Uma pena que os homens que governaram e governam o Recife nunca tenham tido consciência de que o passado deve ter continuidade. A cidade devia ter sido mantida como os europeus fazem com as deles. Bastava embelezá-la, torná-la humana e não desumana como ela hoje se apresenta nas suas ruas fedendo a peixe podre, nas colunas sujas dos prédios da Avenida Guararapes, invadidos por centenas de sem-teto, nos monumentos cheios de pichações, na perigosa escuridão amiga dos meliantes a envolver as avenidas e as esquinas e as calçadas.
Os cinemas desapareceram. Os cinemas do Recife eram mágicos! Eram salas de sonhos! Espaços para amores fugazes e encontros proibidos. Cinema Moderno, Cinema São Luiz, Cine Art-Palácio, Cine Trianon, retratos de um tempo que se perdeu no caminho das minhas horas.
Mas o Recife ainda é o Recife que arrebata minha vida, ao sentir dentro de mim a vivência de horas de solidão nas suas ruas e avenidas.

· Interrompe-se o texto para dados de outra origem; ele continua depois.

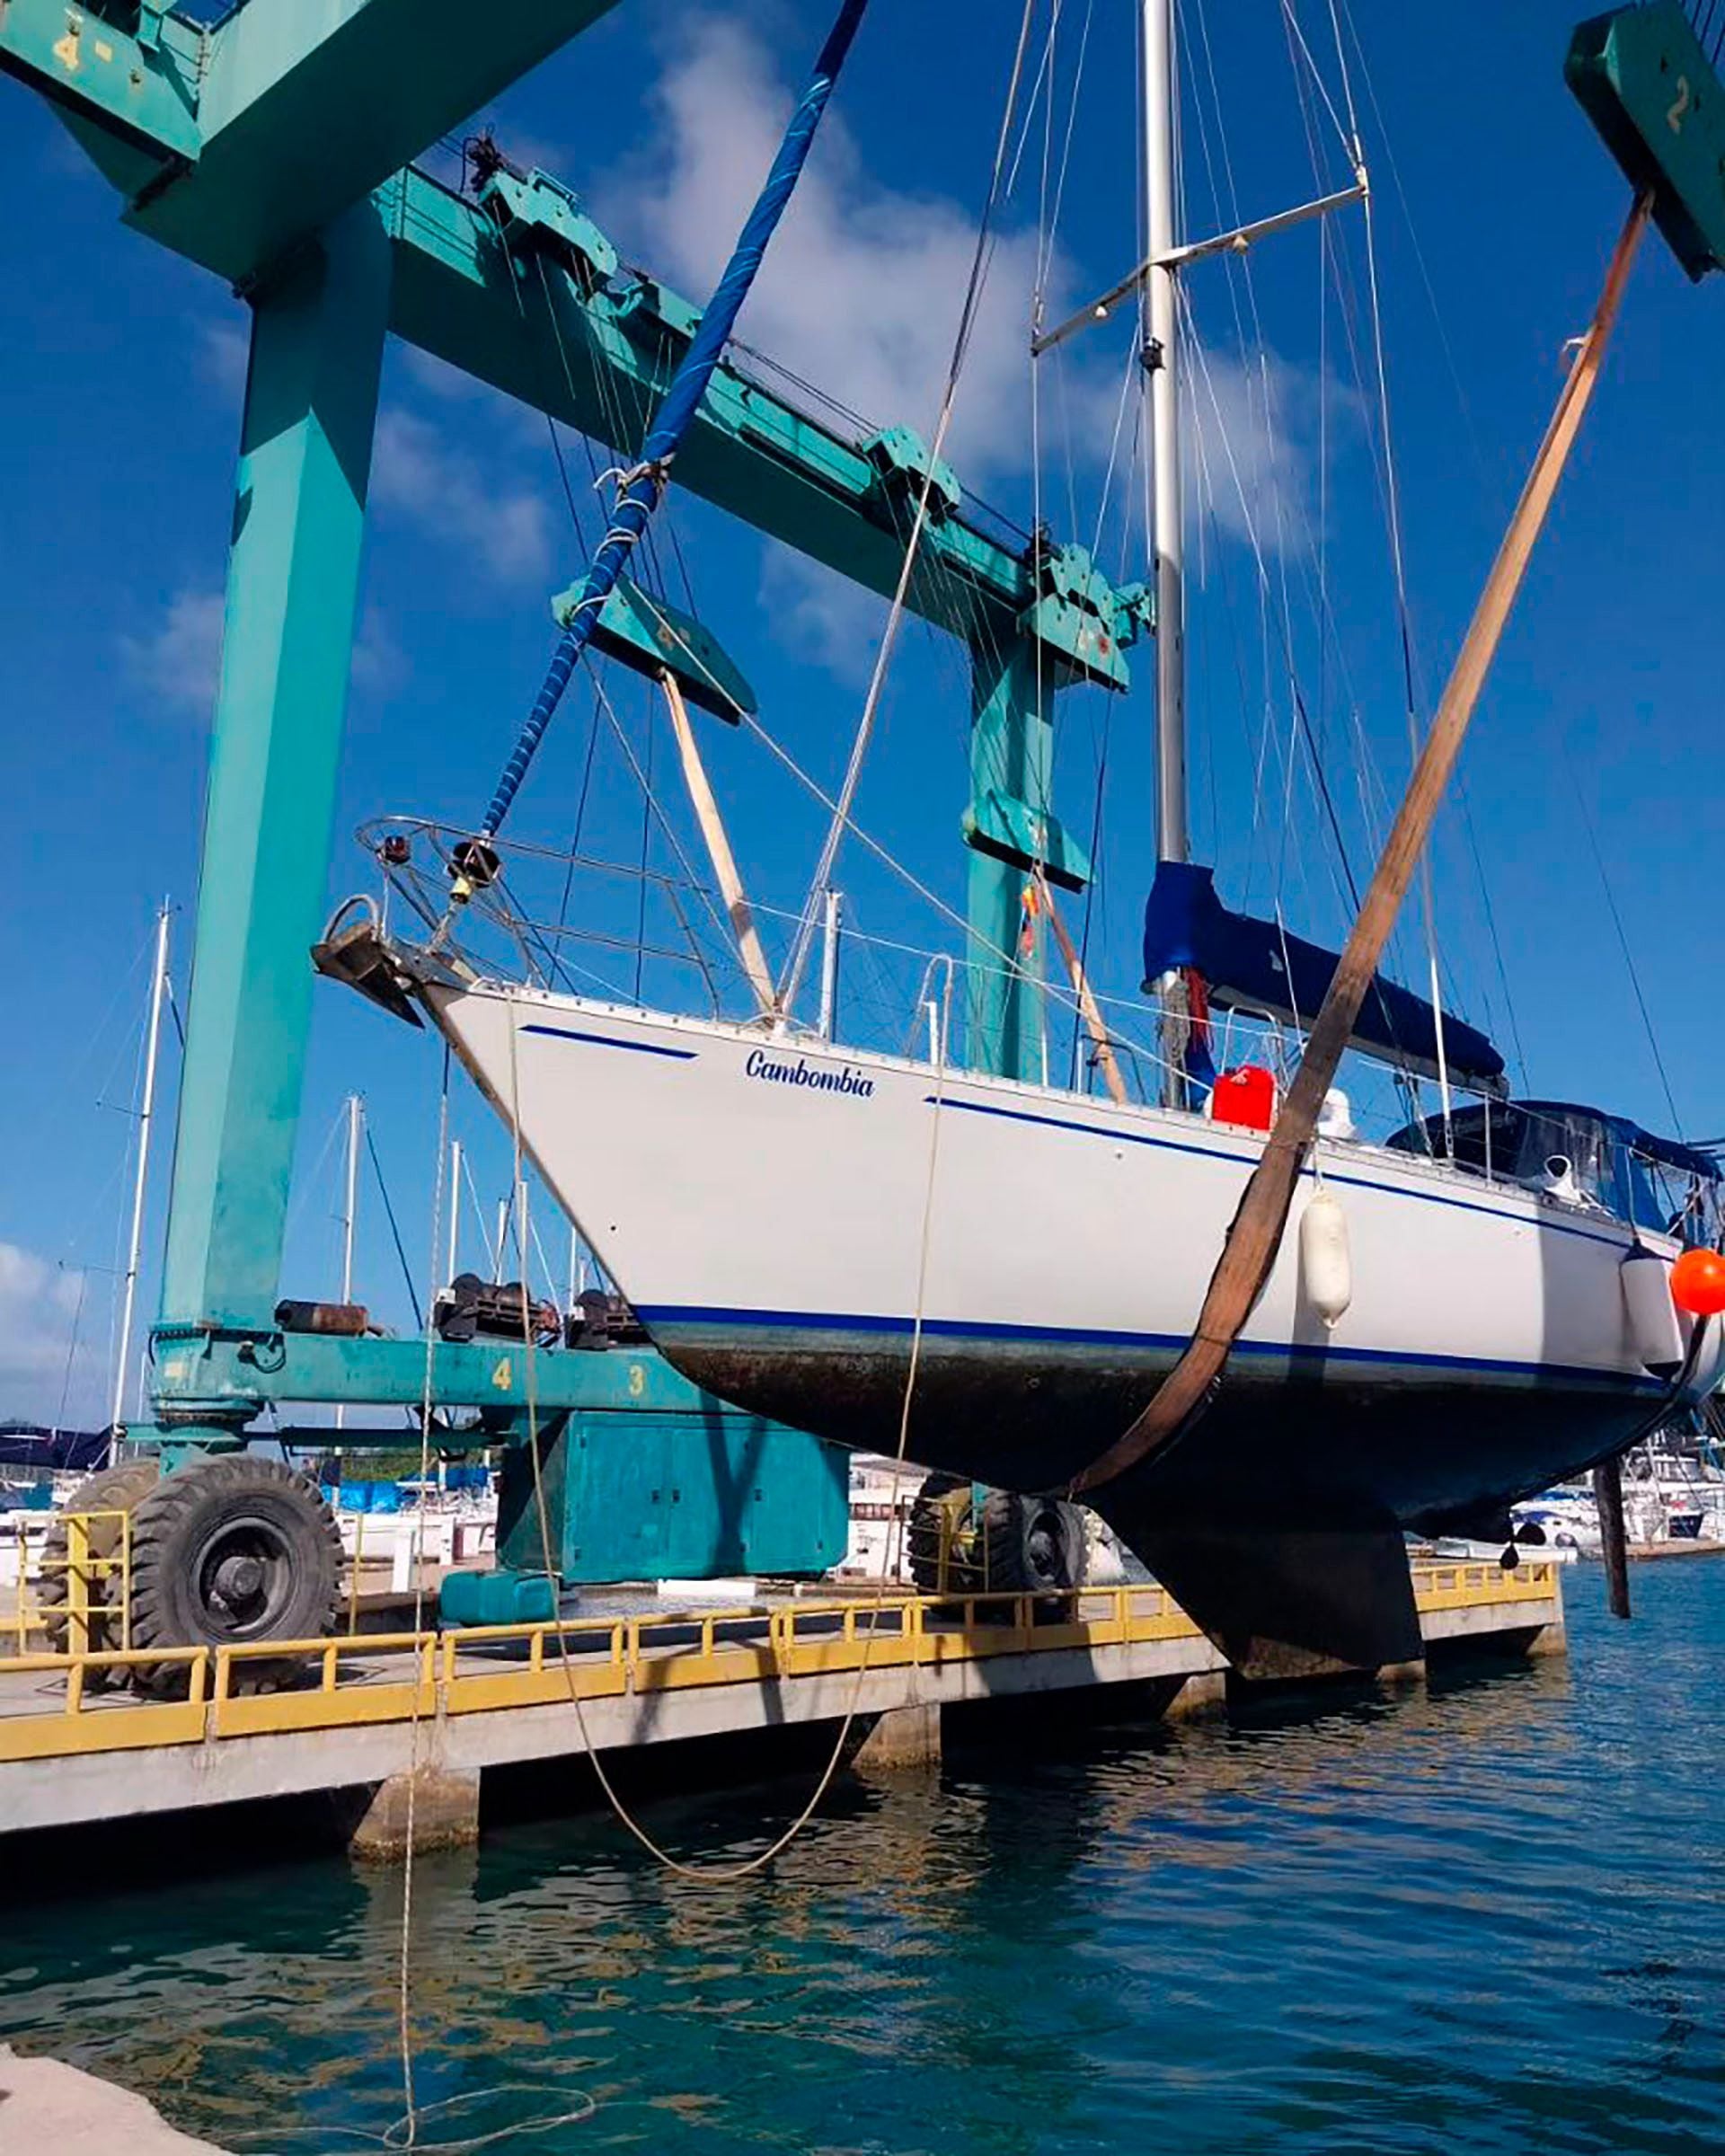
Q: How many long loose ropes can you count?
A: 2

O Recife ainda é o poema que pretendo escrever um dia, quando os instantes alegres de meu tempo mergulharem nas lembranças tristes e alegres de minha humanidade.
Se eu puder, em outra encarnação, escolher uma cidade para nascer e viver, que o Grande Neutro me faça voltar atrás no tempo. Faça com que eu nasça na época em que os grandes veleiros faziam rodopiar a ponte Giratória para dar-lhes passagem. Ou, então, que me dê o caminho das horas de ser humano adulto, em frente ao Palácio de Alumínio, na Avenida Conde da Boa Vista, em janeiro de 1956, a comemorar ruidosamente o inesquecível título de Campeão do Cinqüentenário do meu glorioso Sport Club do Recife.